Este movimento, no entanto, vem retrocedendo ao longo dos últimos anos na esfera pública. De acordo com matéria da Época Negócios, por exemplo, em 2010, os investimentos em ciência e tecnologia giraram em torno de R$ 10 bilhões; já em 2017, esse investimento foi de R$ 4,8 bilhões; enquanto em 2018, o orçamento previsto para a área de pesquisa chegou a R$ 1,4 bilhão.

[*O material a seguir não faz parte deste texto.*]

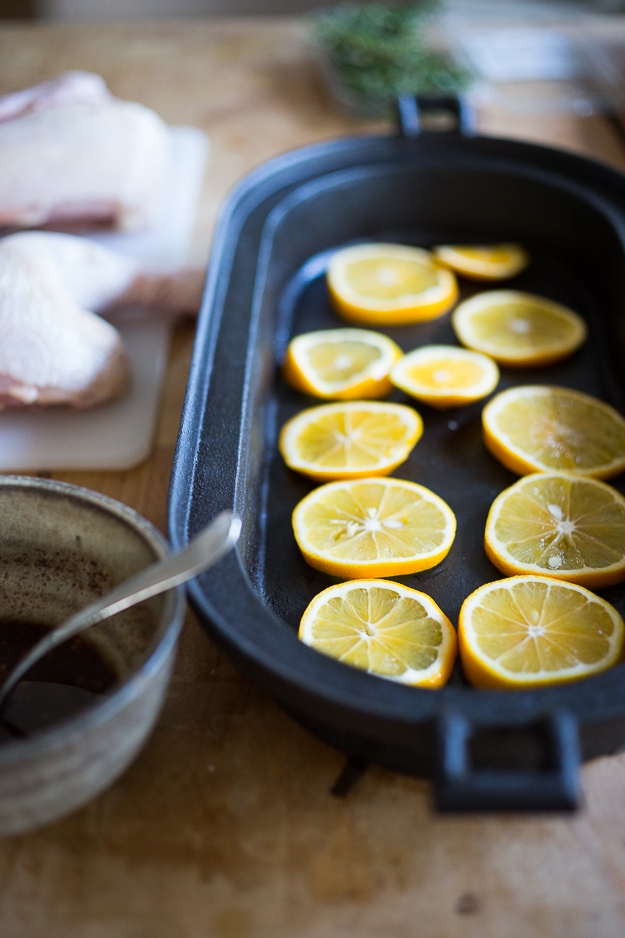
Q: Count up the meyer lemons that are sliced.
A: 11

“Temos de ficar muito preocupados, não somente como empreendedores neste segmento, mas também enquanto sociedade civil e enquanto nação, com o corte de bolsas de pesquisa, descontinuidade, redução de investimentos, bem como a não previsibilidade de recursos para universidades e centros de pesquisa. Não existe país que se desenvolveu, na sociedade contemporânea, sem investimentos públicos e privados em ciência, tecnologia e inovação”, frisa Daniel Pimentel, da EMERGE.
Na contramão dessa queda de investimentos na esfera pública, vale apontar que a crise do coronavírus têm demonstrado o potencial da ciência e das próprias startups que atuam com inovação profunda na superação de desafios que afetam todo o país.
Em reportagem recente, Guy Perelmuter – CEO da Grids Capital e um dos maiores especialistas do país em deep techs – acredita que os investimentos neste mercado devem crescer no cenário atual, impulsionados por tecnologias que proponham, por exemplo, novos modelos de trabalho, monitoramento da saúde a distância, controle do aquecimento global e automação industrial.
“Quando se avalia um negócio baseado em hard science ou deep tech, vemos modelos e propostas estruturadas sobre áreas na fronteira do conhecimento e que, muitas vezes, não possuem um corpo de conhecimento de base bem consolidado – seja pelo grau de novidade do próprio desenvolvimento científico, seja pela combinação e interseção entre áreas não afins. Nesse sentido, não se sabe quais serão os resultados produzidos pelo avanço na ciência ou tecnologia, nem daquilo que vai ser concretizado em produto ou processo, se transformando em negócio efetivamente. Não há previsibilidade, nem uma relação de causa e efeito lógica. Em muitos casos, os conceitos científicos ou tecnológicos por trás de determinado negócio nascente não estão profundamente enraizados ou consolidados no meio acadêmico, muito menos no mercado. Apesar disso, há um potencial gigantesco para a criação de aplicações capazes de ressignificar mercados, mas há também um nível de incerteza e de risco expressivos, inerente ao desenvolvimento científico e tecnológico de ponta”, conclui Paula Salomão Martins, da Antera.
Graças a esse potencial de disrupção, o terreno das deep techs tem atraído, inclusive, a atenção de grandes empresas do mercado de tecnologia interessadas em firmar parcerias de inovação aberta com startups do país.
Um exemplo relevante é o da IBM, que lançou, no Brasil, o programa IBM Open Ventures, em dezembro do ano passado e já vem trabalhando com startups em uma série de projetos, incluindo deep techs e hard techs.
“Temos uma história grande de P&D. Há mais de 20 anos a IBM, recorrentemente, é recordista mundial de registro de patentes. Isso não muda o fato de que há no mercado muita tecnologia de extrema qualidade e com enorme potencial que precisamos aproveitar. O IBM Open Ventures visa trazer tecnologias que, por alguma razão, não temos internamente e que resolvem problemas relevantes de nossos clientes. Quando conversamos com aceleradoras, fazemos um filtro muito minucioso em seus portfólios para identificar reais oportunidades; estamos interessados em empresas que consigamos integrar, com agilidade, em projetos IBM internos e externos. Nosso foco central está em gerar negócios conjuntos IBM/Startup que beneficiem nossos clientes”, conclui Marcelo Salim, Head de Open Ventures na IBM.